When you get this information from one employer, however, don't assume the process is the same for every similar employer. Remember, each one develops his own way of getting applicants. These ways can vary even within an organization.
Strategy No. 1 for successful job-seekers: Find out where the employer lists his job.
Strategy No. 2: Learn alternate titles for your job. The employer may call your work by a different name.
Job titles are supposed to help. Often they just muddy the waters. The employer can call a cluster of tasks anything he wants. That's why the garbage collector has become the ''sanitary engineer,'' the general office clerk is the ''private secretary,'' and a bus supervisor might be referred to as the ''transportation administrator.'' These euphemisms may give the worker a greater sense of importance, but such prestigious job titles also confuse the job-seeker. You need to know alternate titles.

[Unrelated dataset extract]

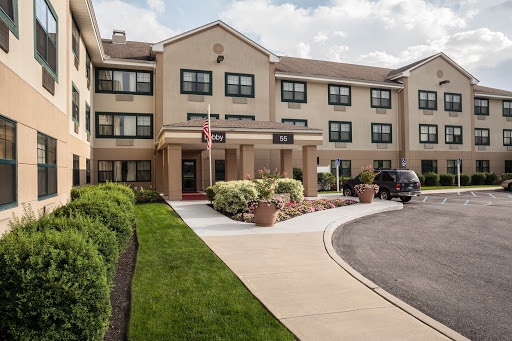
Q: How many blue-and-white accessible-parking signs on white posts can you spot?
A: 3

The United States Department of Labor issues a Dictionary of Occupational Titles, which describes some 20,000 occupations, their standard titles, and alternate titles. Few employers are aware of this resource, and still fewer use it. Instead, each names his job whatever he wishes. Consequently, when you look for work under the title assigned you in a previous position, you may have trouble making a match between the old job and the new. So you need more information.
Go to your public library or the employment service office. Look at the DOT (Dictionary of Occupational Titles). You may need some help with this, so don't hesitate to ask the librarian. Locate the kind of work you do. Then make a list of other names frequently used to identify this work. Now you won't pass up job openings because you don't recognize your work under a different title.
To illustrate: Maybe you've been a stock clerk. Do you also apply for jobs such as stock checker, stockroom clerk, storekeeper, storeroom clerk, storeroom keeper, stores clerk, supply clerk, and supply-room clerk? Or are you a machine builder? Then you are also a special machine assembler, a bench hand, a fitter, a bench machinist, and a vise hand. You might also be called a tool-machine setup operator or a fixture builder.
In a similar manner, a survey worker might also be an interviewer, a merchandising representative, a public interviewer, or another title an employer chooses.
Strategy No. 3: Read job descriptions thoroughly. Ignore job titles. This may seem a contradiction to learning alternate job titles. What it really means is: Don't be unduly impressed by names tacked onto job listings. I once saw a state civil service job posted at the employment service office with this title: ''Assistant Public Guardian Conservator.'' Most applicants walked right on by. Those who stopped to read further saw this first line: ''This is a new position with the coroner's office.''
That did it. No one read the rest. This was unfortunate in a university community where there were a number of new graduates with degrees in social service. The complete description indicated that the job was a kind of surrogate-parent position. Orphaned children or incapacitated elderly with no relatives require someone to oversee their needs. This was the role of the ''Assistant Public Guardian Conservator'' - a social-service job.
The moral of this story is: Read the job content. You may be surprised.